What to do: Mention this symptom to a dermatologist or your regular doctor. Most other symptoms of both hyper- and hypothyroidism are notoriously broad and general. Before you see a doctor, make note of any other changes you’ve noticed, possibly concerning weight, energy levels, bowel or menstrual regularity, mood, or skin changes.

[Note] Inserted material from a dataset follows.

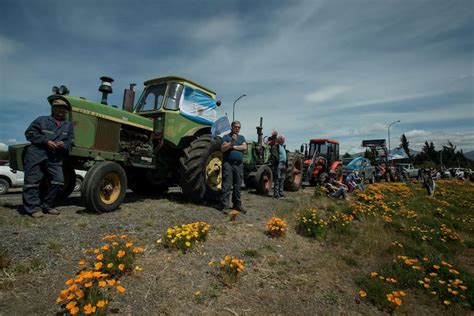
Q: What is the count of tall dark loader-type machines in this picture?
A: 1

2. Red flag: A stye that won’t go away

What it means: The vast majority of the time, a small, raised, often reddish bump along the inner or outer eyelid margin is just an unsightly but innocuous stye (also called a “chalazion”). But if the spot doesn’t clear up in three months, or seems to keep recurring in the same location, it can also be a rare cancer (sebaceous gland carcinoma).

More clues: Actual styes are plugged-up oil glands at the eyelash follicle. Fairly common, they tend to clear up within a month. A cancerous cyst that mimics a stye, on the other hand, doesn’t go away.
(Or it may seem to go away but return in the same spot.) Another eyelid cancer warning sign: Loss of some of the eyelashes around the stye.

What to do: Point out a persistent stye to an ophthalmologist (a medical doctor who specializes in the eye). A biopsy can confirm the diagnosis. The stye is usually removed surgically.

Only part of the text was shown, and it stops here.